Texas Notes: Butler, Capela, Walker, Doncic

The Rockets haven’t given up hope on trading for Jimmy Butler, but they’re planning for the season with their current roster, according to Sam Amick of The Athletic. Houston has been among the most persistent suitors for Butler, but hasn’t come close to meeting the Timberwolves’ asking price, which reportedly remains very high.

The Rockets’ front office is skeptical that Minnesota is serious about dealing away Butler, Amick adds. There is a belief that Wolves coach/executive Tom Thibodeau still hopes Butler can be convinced to stay despite his public trade request and the ongoing tension in the locker room. This comes on the heels of a similar report out of Los Angeles that the Clippers have tried to make a deal and objections from Miami about Minnesota’s asking price.
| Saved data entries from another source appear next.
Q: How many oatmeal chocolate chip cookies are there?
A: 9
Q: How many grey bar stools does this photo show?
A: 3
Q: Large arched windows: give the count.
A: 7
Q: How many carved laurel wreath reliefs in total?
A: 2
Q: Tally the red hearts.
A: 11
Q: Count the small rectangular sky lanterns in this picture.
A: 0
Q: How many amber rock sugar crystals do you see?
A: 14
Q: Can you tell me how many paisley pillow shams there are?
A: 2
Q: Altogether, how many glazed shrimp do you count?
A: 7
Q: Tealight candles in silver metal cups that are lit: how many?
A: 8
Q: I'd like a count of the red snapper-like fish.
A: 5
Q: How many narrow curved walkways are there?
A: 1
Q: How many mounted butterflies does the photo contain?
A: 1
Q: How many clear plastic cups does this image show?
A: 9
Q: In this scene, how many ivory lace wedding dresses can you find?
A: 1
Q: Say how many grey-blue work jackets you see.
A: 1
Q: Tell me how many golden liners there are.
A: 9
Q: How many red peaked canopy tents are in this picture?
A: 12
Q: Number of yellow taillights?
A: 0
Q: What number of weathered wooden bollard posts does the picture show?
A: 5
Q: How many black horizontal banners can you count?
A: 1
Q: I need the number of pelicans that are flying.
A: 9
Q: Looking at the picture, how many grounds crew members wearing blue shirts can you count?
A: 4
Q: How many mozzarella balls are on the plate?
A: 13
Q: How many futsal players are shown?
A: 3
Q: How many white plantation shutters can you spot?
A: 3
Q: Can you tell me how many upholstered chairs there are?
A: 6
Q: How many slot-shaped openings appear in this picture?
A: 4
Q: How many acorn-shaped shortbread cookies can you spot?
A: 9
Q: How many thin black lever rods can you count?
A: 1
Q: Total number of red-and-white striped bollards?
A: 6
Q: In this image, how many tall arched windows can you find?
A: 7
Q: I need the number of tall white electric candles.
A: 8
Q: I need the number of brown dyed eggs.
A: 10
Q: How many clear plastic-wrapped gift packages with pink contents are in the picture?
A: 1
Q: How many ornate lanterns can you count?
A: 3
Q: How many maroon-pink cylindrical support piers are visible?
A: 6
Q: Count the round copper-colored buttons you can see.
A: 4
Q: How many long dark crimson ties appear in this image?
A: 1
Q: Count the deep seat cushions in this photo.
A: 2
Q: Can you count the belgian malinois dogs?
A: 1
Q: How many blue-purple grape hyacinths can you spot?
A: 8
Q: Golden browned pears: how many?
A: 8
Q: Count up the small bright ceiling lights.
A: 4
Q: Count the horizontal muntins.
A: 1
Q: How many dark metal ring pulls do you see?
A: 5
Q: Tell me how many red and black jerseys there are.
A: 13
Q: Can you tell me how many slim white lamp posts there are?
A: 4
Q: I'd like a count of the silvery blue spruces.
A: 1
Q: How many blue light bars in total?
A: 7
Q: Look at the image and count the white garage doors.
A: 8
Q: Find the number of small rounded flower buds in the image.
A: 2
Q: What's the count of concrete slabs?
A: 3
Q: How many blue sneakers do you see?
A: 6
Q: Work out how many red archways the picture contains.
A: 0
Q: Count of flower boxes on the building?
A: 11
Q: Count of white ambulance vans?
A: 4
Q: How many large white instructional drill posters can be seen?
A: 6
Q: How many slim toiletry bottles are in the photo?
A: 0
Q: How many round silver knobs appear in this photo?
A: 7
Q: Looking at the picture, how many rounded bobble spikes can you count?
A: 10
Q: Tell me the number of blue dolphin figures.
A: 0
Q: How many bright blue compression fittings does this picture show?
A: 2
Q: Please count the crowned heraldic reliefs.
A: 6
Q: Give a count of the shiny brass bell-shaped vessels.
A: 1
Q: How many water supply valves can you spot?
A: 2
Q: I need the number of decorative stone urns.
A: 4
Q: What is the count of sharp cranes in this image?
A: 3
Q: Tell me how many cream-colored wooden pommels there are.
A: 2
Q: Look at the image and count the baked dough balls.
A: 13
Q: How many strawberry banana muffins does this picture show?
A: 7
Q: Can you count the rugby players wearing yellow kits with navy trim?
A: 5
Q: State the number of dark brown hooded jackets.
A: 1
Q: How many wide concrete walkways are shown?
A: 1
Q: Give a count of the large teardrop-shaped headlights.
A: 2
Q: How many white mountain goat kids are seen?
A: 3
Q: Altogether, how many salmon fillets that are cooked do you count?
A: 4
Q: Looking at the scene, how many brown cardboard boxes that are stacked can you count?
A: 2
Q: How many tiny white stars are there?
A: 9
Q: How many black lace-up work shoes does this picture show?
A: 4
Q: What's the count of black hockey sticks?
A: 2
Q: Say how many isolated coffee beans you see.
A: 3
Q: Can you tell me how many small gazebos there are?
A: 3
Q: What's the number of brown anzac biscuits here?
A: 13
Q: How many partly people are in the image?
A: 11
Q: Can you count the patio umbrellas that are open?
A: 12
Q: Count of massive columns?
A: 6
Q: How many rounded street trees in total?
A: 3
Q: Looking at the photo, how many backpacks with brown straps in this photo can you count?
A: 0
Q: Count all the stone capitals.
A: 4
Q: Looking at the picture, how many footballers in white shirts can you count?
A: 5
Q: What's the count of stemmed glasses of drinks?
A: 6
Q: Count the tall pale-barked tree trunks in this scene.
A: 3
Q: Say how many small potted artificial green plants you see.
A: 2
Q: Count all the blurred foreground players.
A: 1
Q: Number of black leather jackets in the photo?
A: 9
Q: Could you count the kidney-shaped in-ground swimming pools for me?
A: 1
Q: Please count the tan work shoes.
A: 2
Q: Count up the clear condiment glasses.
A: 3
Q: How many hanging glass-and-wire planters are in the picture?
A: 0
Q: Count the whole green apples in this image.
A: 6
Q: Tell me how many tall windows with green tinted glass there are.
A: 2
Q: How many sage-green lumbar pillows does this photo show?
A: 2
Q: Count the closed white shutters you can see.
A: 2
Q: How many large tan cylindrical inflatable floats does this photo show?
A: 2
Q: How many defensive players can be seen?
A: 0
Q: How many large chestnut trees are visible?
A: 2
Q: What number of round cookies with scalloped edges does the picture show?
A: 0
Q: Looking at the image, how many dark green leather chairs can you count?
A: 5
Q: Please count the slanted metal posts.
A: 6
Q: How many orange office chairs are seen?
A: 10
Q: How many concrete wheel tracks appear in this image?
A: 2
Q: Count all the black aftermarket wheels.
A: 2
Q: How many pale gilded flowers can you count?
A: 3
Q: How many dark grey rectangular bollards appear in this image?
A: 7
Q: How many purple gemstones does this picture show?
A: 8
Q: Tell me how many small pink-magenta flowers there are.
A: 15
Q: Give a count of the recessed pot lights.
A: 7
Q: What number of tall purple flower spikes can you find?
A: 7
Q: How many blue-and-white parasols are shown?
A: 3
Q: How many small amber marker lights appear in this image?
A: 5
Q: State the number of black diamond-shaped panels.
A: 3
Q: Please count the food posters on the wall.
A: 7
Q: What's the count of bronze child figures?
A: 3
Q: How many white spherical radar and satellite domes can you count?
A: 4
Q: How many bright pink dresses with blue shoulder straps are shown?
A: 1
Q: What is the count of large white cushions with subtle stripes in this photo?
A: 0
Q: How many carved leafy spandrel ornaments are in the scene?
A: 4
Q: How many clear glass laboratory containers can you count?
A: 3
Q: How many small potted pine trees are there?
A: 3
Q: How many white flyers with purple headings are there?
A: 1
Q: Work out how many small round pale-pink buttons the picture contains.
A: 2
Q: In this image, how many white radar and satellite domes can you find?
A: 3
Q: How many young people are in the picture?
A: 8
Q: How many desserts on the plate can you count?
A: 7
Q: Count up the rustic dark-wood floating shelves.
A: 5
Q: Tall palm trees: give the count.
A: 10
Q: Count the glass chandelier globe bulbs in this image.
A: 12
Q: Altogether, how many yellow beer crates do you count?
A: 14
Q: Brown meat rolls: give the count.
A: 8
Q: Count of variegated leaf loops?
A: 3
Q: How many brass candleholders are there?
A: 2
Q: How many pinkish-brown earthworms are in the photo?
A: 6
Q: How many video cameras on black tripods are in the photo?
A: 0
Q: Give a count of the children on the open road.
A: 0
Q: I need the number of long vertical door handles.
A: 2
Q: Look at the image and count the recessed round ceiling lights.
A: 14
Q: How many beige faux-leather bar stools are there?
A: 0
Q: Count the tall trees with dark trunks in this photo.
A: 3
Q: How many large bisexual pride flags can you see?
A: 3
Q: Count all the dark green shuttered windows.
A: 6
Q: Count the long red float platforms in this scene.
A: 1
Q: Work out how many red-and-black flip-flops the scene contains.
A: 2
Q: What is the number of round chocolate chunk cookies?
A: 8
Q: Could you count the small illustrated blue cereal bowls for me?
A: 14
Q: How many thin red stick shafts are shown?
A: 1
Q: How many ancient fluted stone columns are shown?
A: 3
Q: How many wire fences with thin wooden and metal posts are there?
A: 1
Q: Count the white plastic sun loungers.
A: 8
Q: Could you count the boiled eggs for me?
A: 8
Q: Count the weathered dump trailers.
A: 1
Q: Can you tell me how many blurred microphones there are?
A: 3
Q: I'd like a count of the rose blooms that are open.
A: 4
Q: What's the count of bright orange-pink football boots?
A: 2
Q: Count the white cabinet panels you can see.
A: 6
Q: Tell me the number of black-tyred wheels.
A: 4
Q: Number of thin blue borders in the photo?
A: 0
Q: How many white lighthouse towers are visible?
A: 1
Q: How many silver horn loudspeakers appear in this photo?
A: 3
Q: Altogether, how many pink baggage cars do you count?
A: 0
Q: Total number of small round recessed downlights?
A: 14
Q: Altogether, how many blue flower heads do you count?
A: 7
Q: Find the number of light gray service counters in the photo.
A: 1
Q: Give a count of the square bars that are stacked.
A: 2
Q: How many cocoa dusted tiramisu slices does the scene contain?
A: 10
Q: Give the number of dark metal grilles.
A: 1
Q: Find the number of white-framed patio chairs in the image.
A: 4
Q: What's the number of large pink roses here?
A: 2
There’s more NBA news from the Lone Star State:

  • His teammates are now calling him “Swiss Bank,” but Rockets center Clint Capela insists he won’t be changed by the five-year, $80MM contract he signed this summer, relays Jonathan Feigen of The Houston Chronicle. A restricted free agent, Capela was hoping to receive a maximum or near-max offer sheet. Although that never came and negotiations dragged on for nearly a month, he wound up with a sizable deal to stay in Houston. “The money is not weighing him down, I can tell you that,” coach Mike D’Antoni said. “He’s been great. I think he looks about how he looked halfway through the year.”
  • The torn meniscus that is expected to keep Spurs rookie Lonnie Walker out for six to eight weeks is the second one of his career, notes Jeff McDonald of The San Antonio Express News. He suffered the same injury last July before his freshman season at Miami and was ready for the opening game in November. Walker will have knee surgery Monday and a more exact timetable will be set for his return.
  • Mavericks rookie Luka Doncic has drawn rave reviews during the preseason, but he needs to cut down on turnovers, writes Eddie Sefko of The Dallas Morning News. Doncic has given the ball up eight times in 60 minutes of action, with four of those coming on traveling calls. “The behind the back [passes] and all that is good when it goes well,” coach Rick Carlisle said. “He threw one of them to somebody over in the second row one time. We’ve got to correct that. He’s adapting to the different ways they call traveling in the NBA. In Europe, they had a different interpretation of it.”